Salvador, Bahia – Nesta quarta-feira (5), o Ministério Público do Estado da Bahia (MP-BA) ofereceu denúncia contra Roseli Santos Silva, proprietária e gestora da Instituição de Longa Permanência para Idosos (ILPI) Lar Irmã Elizabeth, localizada no bairro Roma, em Salvador. A acusação aponta que oito idosas residentes viviam em condições degradantes, com falhas em alimentação adequada, higiene, assistência à saúde e demais cuidados essenciais.
A denúncia foi apresentada pela promotora de Justiça Ana Rita Cerqueira Nascimento, decorrente da operação do MP-BA realizada em julho deste ano, que constatou a precariedade do local.
Segundo o MP, a responsável deixou de prestar assistência às idosas, expondo-as a condições desumanas e degradantes, crimes previstos nos artigos 97 e 99 do Estatuto da Pessoa Idosa. Roseli Santos Silva foi presa em flagrante pela Delegacia Especializada de Proteção ao Idoso.

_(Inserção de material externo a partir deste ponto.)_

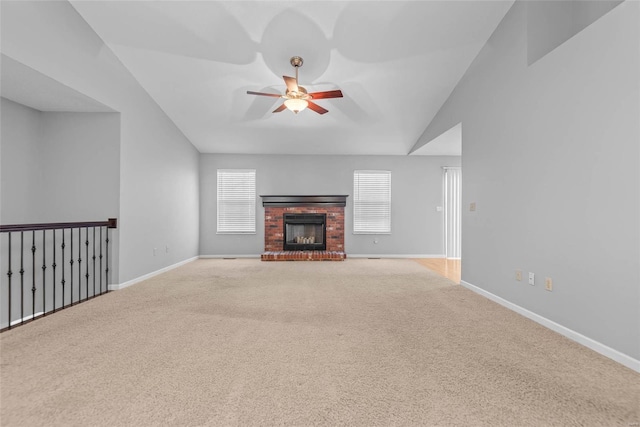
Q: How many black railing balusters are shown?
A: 12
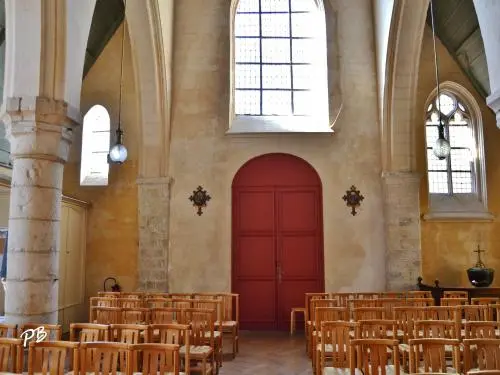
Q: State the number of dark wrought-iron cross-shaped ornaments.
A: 2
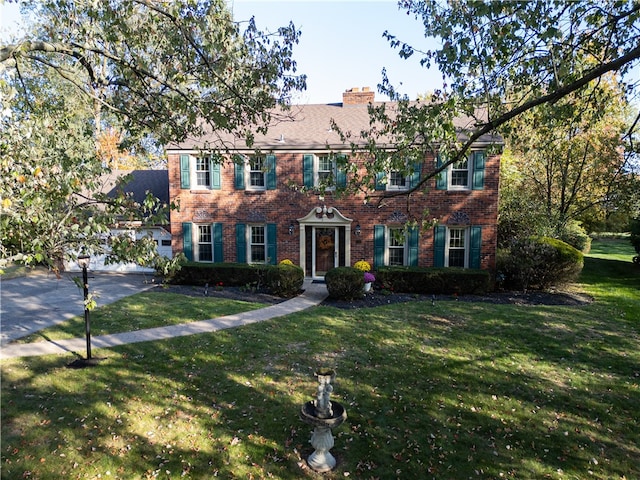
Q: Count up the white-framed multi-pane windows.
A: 9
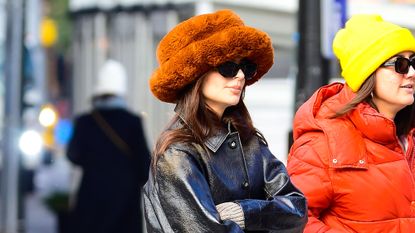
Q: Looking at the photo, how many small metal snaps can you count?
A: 2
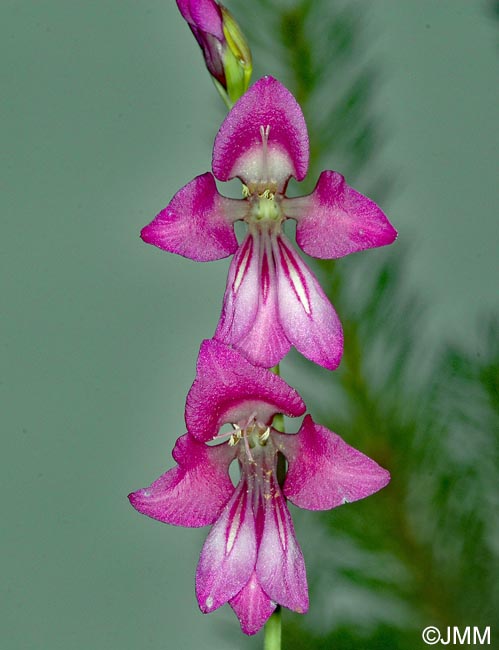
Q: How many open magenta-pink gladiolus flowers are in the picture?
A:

Entre abril de 2024 e 13 de julho de 2026, a instituição manteve funcionamento em desacordo com normas legais e sanitárias, acolhendo oito idosos em situação de extrema vulnerabilidade.
VIOLAÇÕES
Equipes do MP-BA, da Vigilância Sanitária, da Secretaria Municipal de Promoção Social, Combate à Pobreza, Esportes e Lazer (Sempre) e profissionais de saúde estiveram no local no dia 13 de julho de 2026 para inspeção.
A fiscalização identificou ambiente insalubre, com acúmulo de roupas e fraldas sujas na lavanderia, infestação de baratas na cozinha, alimentos deteriorados, medicamentos vencidos, utensílios sem higienização e restos de alimentos nos armários.
Os oito idosos acolhidos apresentavam desnutrição, desidratação, escabiose (sarna), ausência de cuidados básicos de higiene e comprometimento das condições de saúde. Duas idosas precisaram ser socorridas pelo Serviço de Atendimento Móvel de Urgência (Samu) e encaminhadas imediatamente para unidades hospitalares devido à gravidade do quadro clínico.
HISTÓRICO DE INFRAÇÕES
A denúncia ressalta que o Lar Irmã Elizabeth já era acompanhado pelo MP desde 2022, com fiscalizações e recomendações para regularização, incluindo a apresentação de alvará sanitário, Auto de Vistoria do Corpo de Bombeiros e Plano de Atenção à Saúde, todos não cumpridos.
Em novembro de 2025, o MP-BA determinou o encerramento das atividades da instituição e a reinserção gradual dos idosos junto a familiares ou à rede de proteção. Mesmo com prazos concedidos, diligências da Central de Assessoria Técnica Interdisciplinar (Cati) do Centro de Apoio Operacional de Direitos Humanos (Caodh), do MP, comprovaram que o local continuava funcionando e recebendo novos residentes, em desacordo com as recomendações. Esse histórico motivou a inspeção realizada em julho de 2026.